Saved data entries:

══════════

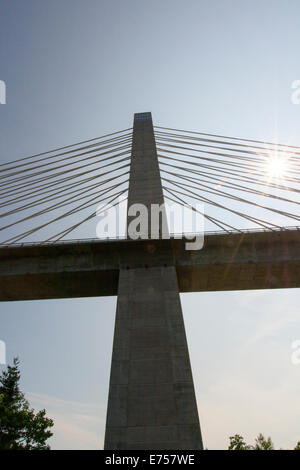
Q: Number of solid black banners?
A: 1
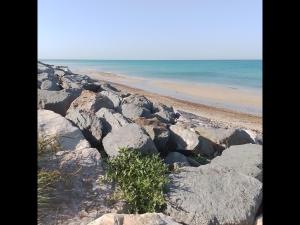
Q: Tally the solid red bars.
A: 0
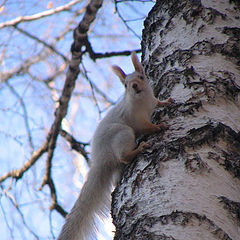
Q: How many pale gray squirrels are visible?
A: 1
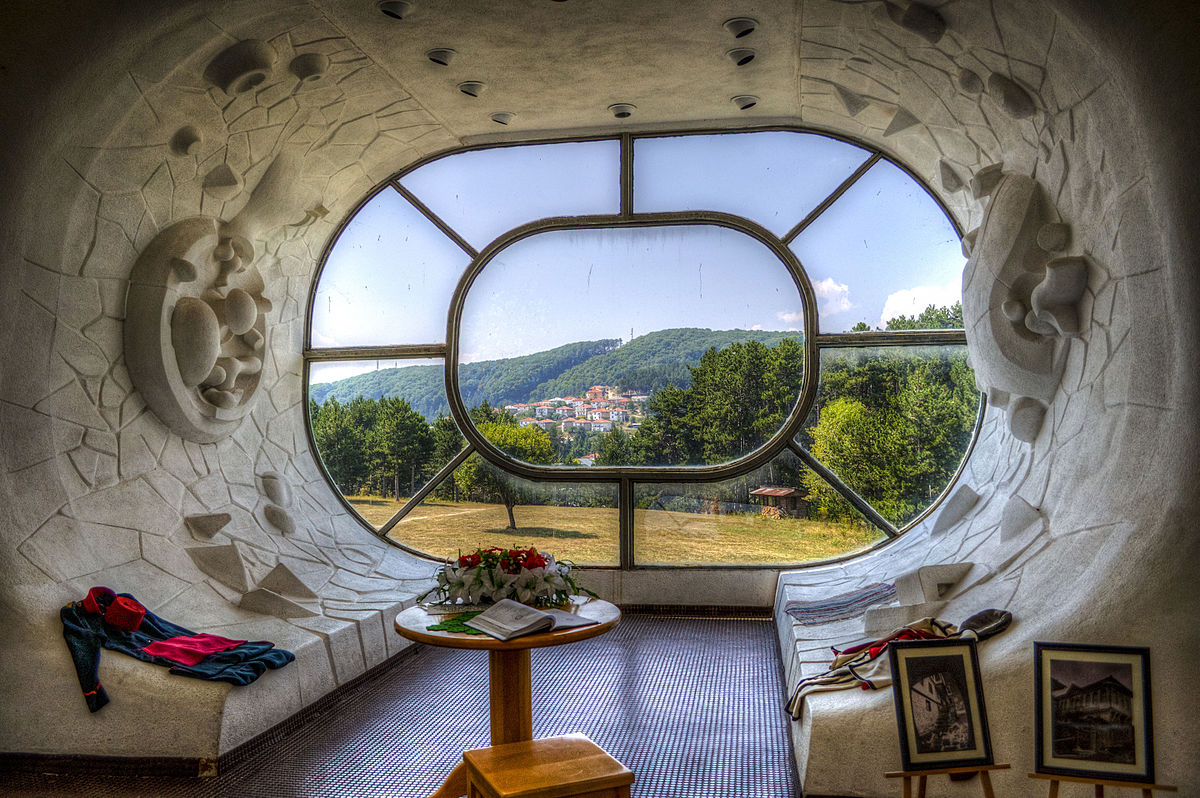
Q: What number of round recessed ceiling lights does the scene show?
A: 8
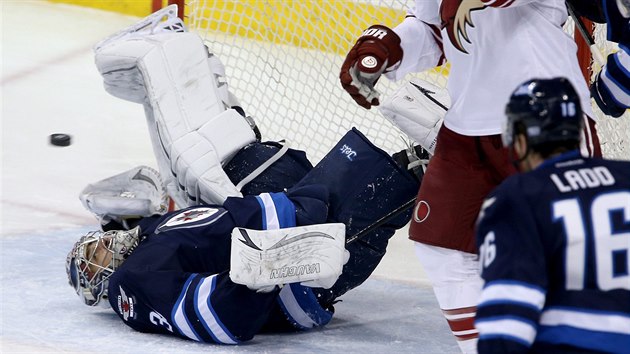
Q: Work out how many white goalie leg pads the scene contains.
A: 2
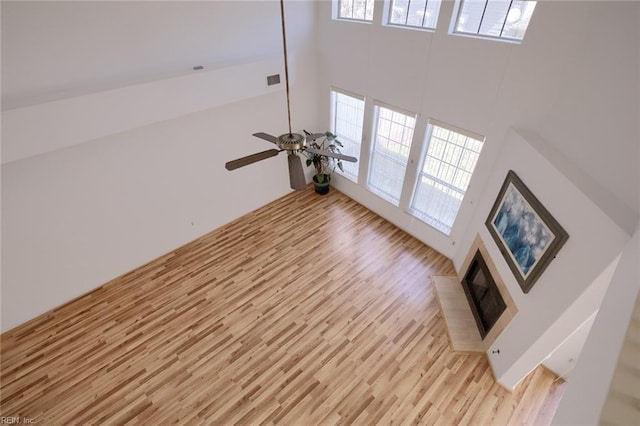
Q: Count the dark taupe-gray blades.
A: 5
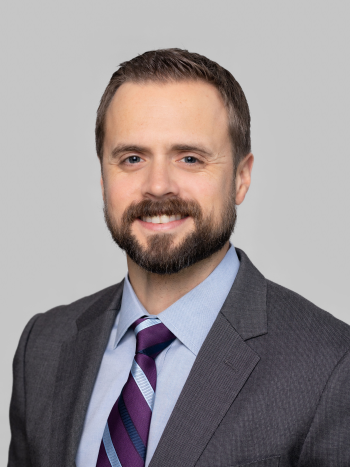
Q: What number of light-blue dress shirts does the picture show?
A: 1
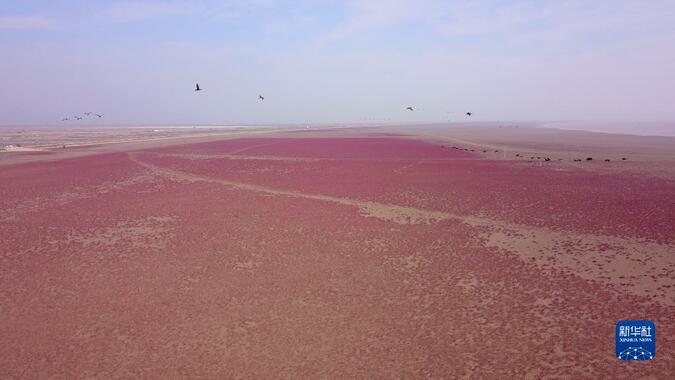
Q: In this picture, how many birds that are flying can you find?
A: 8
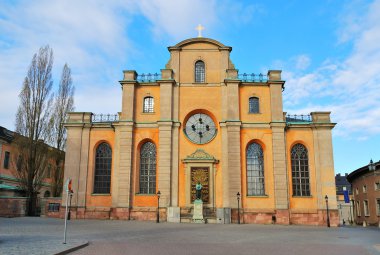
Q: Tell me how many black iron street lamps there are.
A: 4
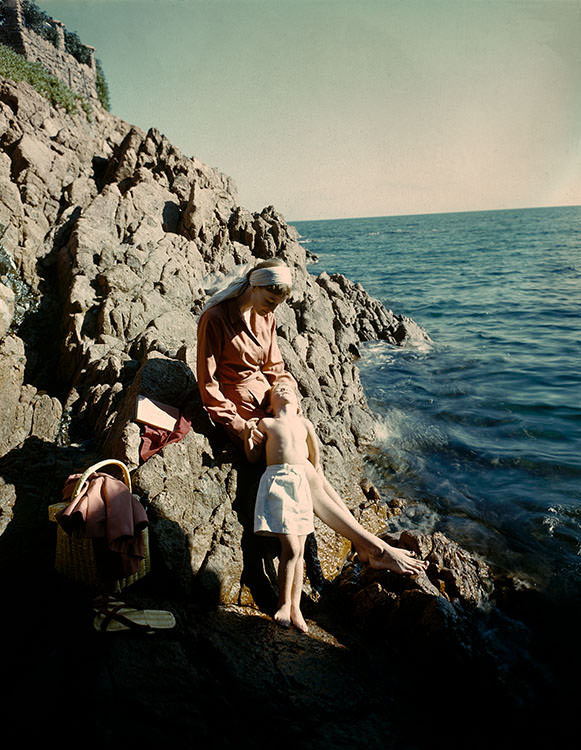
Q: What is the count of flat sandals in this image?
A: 2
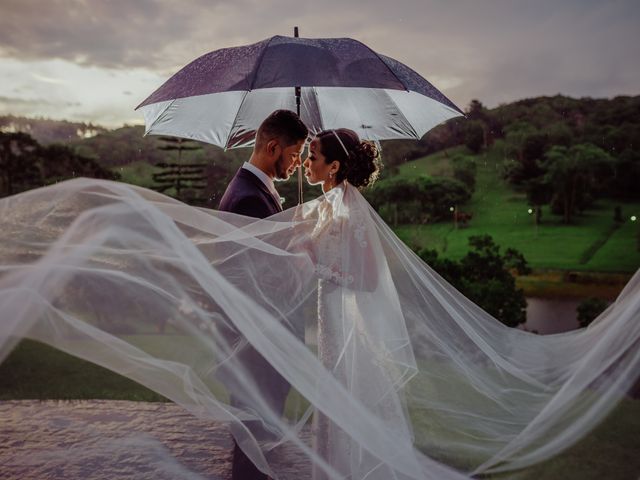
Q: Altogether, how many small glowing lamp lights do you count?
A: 3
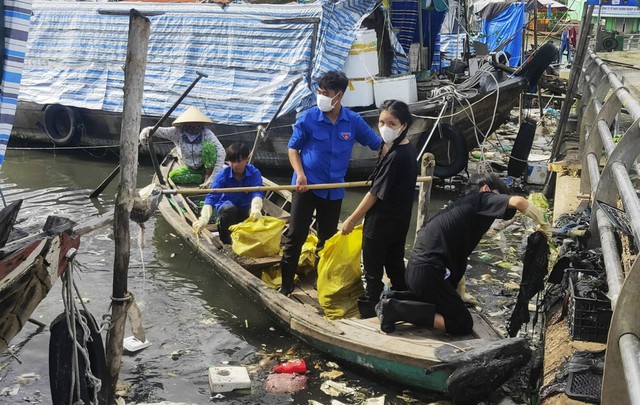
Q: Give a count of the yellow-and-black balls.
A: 0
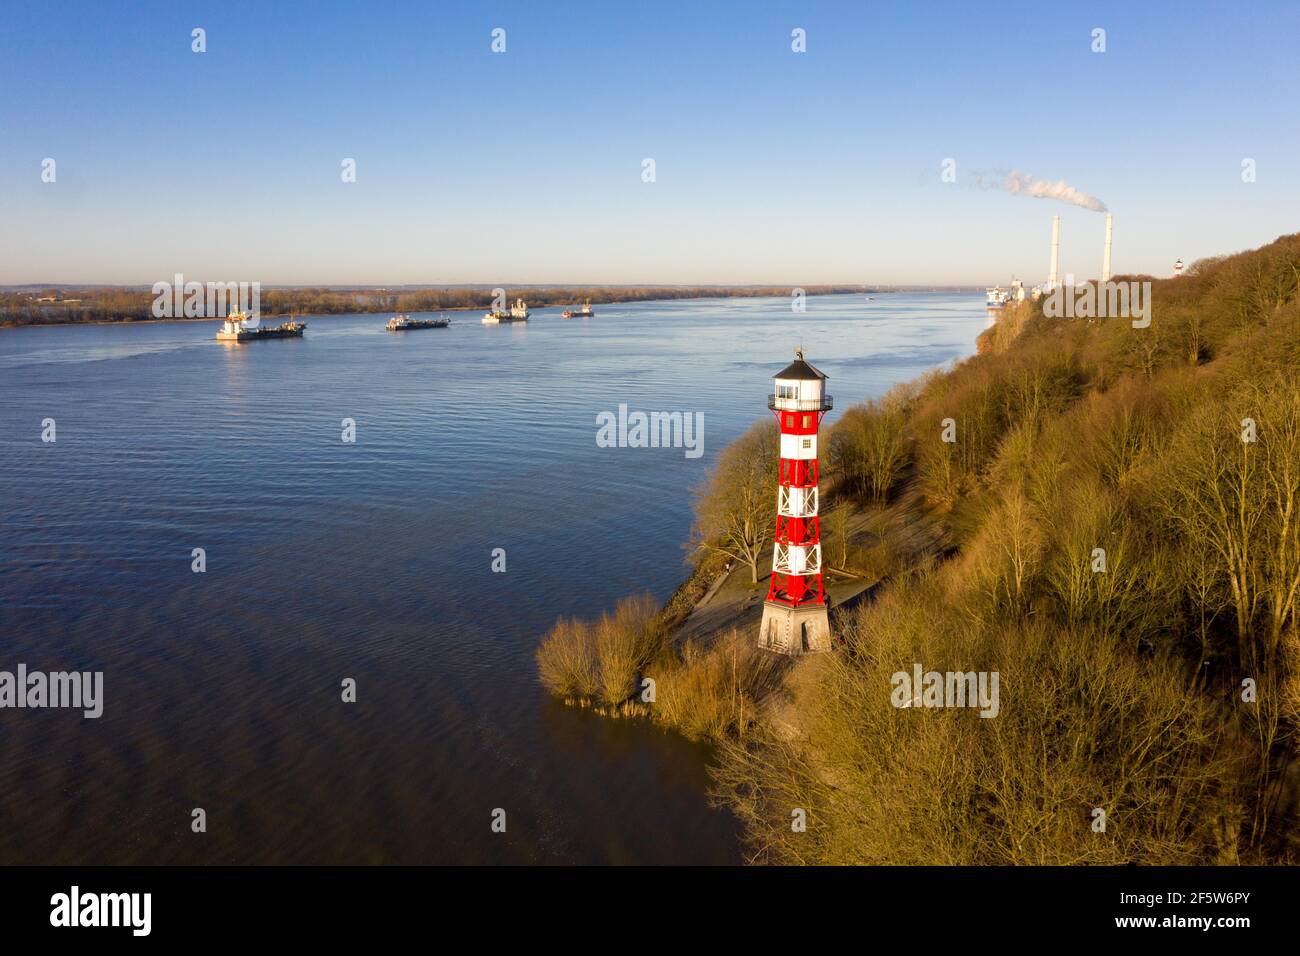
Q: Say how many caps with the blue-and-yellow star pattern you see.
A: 0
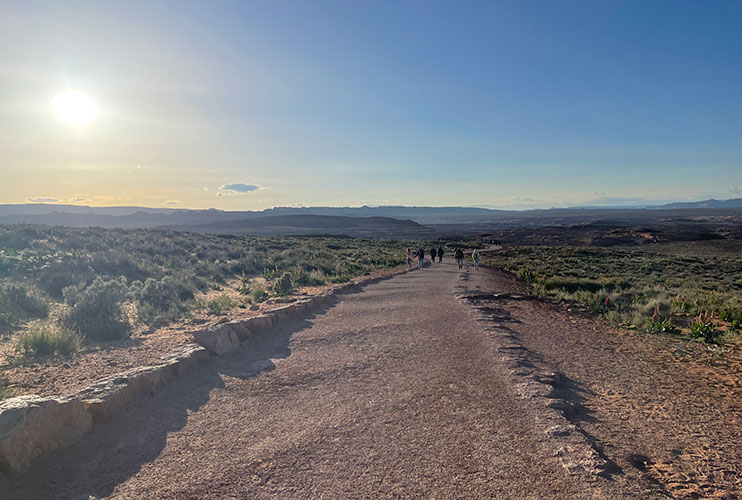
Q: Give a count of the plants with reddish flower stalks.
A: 3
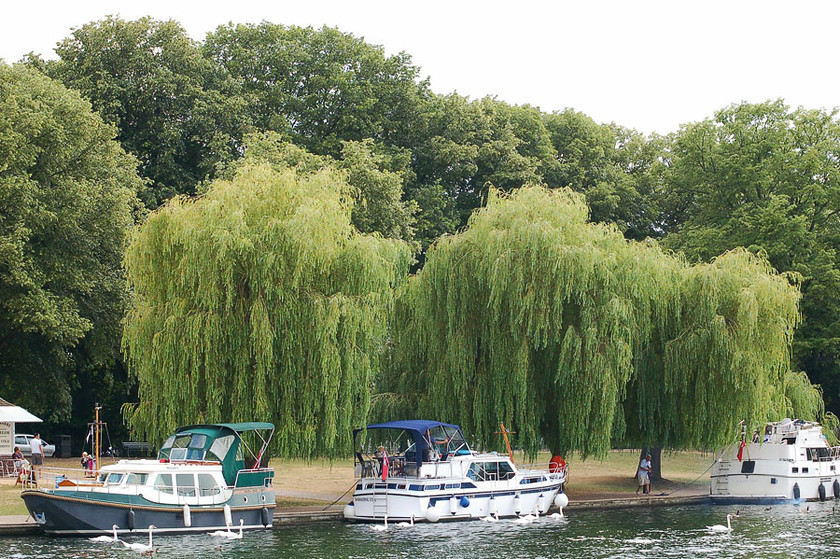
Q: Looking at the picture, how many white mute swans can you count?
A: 11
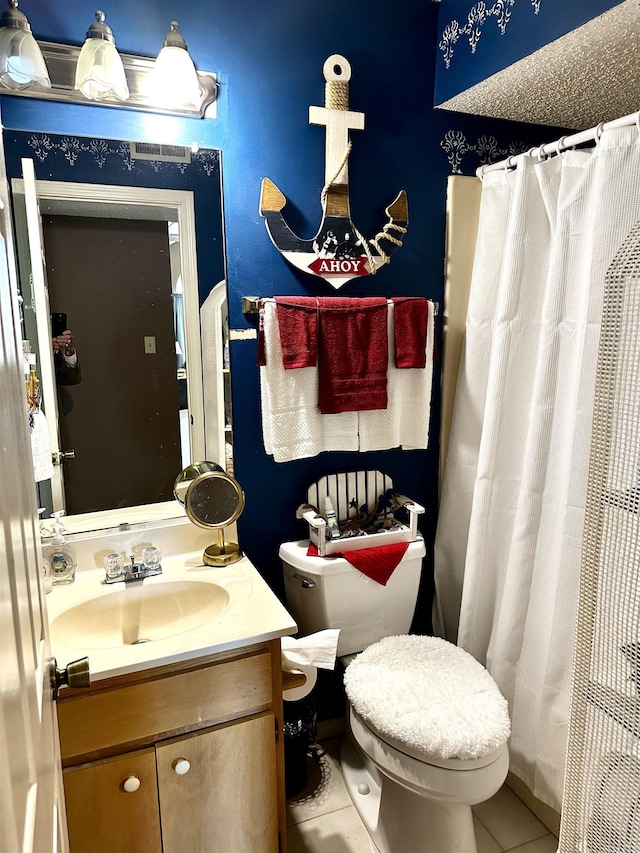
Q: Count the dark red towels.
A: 3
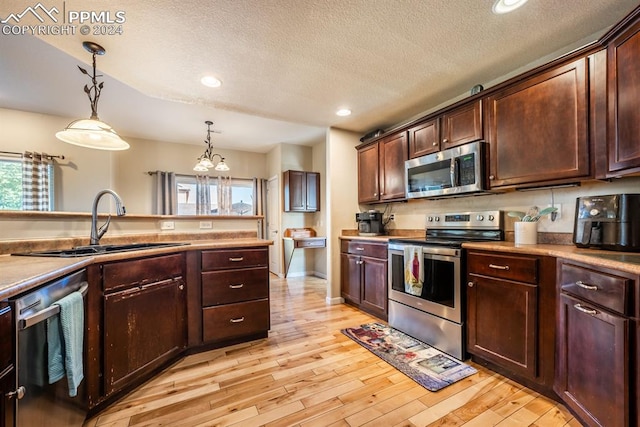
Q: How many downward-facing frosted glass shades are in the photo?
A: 4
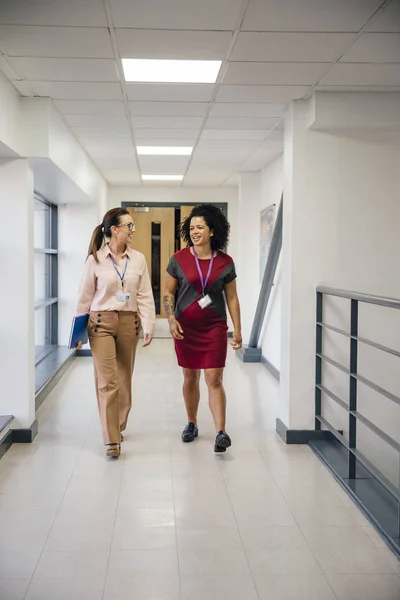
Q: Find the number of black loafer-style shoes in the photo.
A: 2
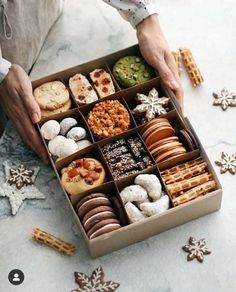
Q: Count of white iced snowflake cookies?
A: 6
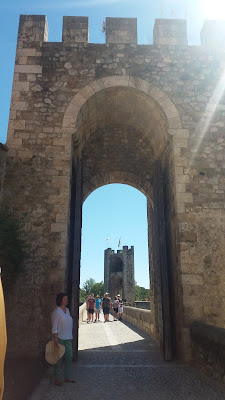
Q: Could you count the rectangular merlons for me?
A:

══════════

> _INSTRUCTIONS TO FOLLOW_
Exclude every picture, then return precisely the lines that run from the line containing "Q: How many downward-facing" through the end of the entries above.

> _OUTPUT OF THE TASK_
Q: How many downward-facing frosted glass shades are in the photo?
A: 4
Q: Find the number of black loafer-style shoes in the photo.
A: 2
Q: Count of white iced snowflake cookies?
A: 6
Q: Could you count the rectangular merlons for me?
A:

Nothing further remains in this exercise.